◆ What the task requires ◆
Pictures aside, print all of the data below exactly as written.

◆ Source records ◆
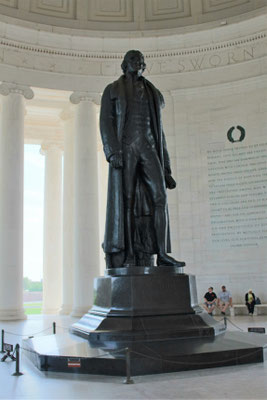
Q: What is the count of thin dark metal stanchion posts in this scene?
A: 5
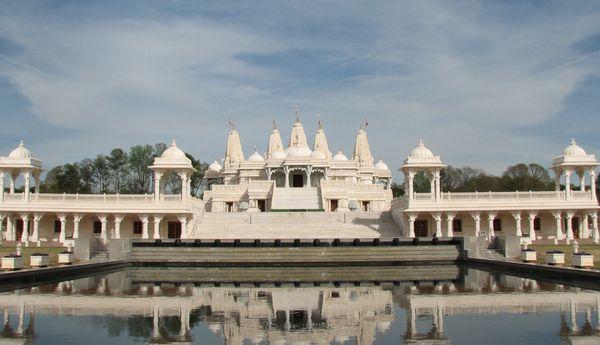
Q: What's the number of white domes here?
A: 11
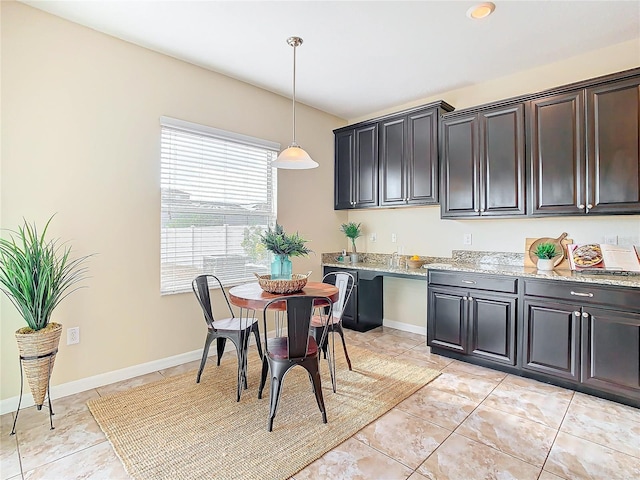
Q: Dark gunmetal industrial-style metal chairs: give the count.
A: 3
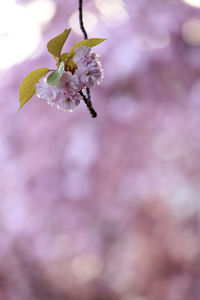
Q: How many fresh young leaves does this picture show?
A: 4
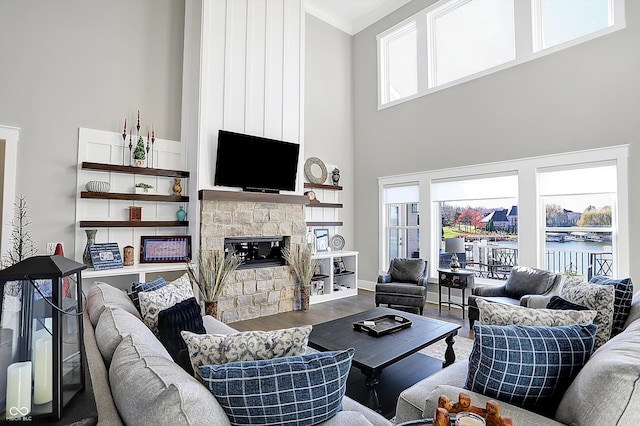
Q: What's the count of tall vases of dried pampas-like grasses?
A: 2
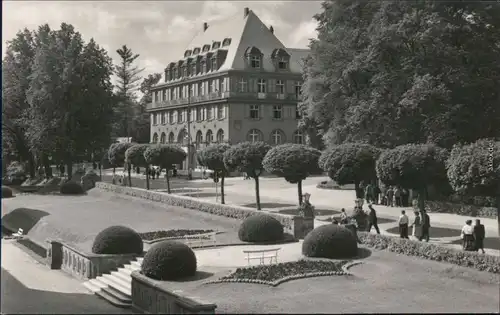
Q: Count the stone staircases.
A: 1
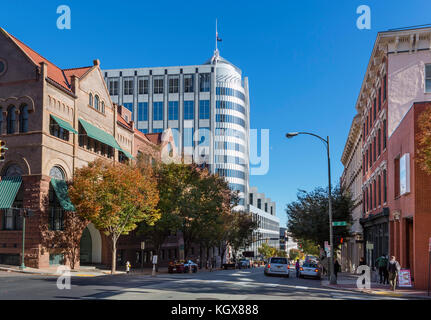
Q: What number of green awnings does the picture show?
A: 5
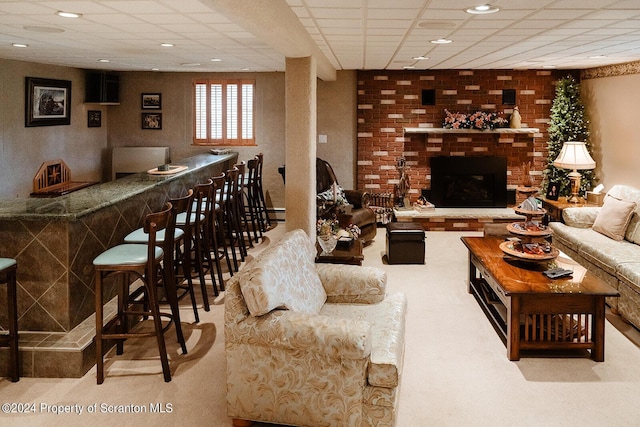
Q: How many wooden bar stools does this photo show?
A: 9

◆ Exercise result ◆
Q: What is the count of thin dark metal stanchion posts in this scene?
A: 5
Q: What's the number of white domes here?
A: 11
Q: Dark gunmetal industrial-style metal chairs: give the count.
A: 3
Q: How many fresh young leaves does this picture show?
A: 4
Q: What's the count of tall vases of dried pampas-like grasses?
A: 2
Q: Count the stone staircases.
A: 1
Q: What number of green awnings does the picture show?
A: 5
Q: How many wooden bar stools does this photo show?
A: 9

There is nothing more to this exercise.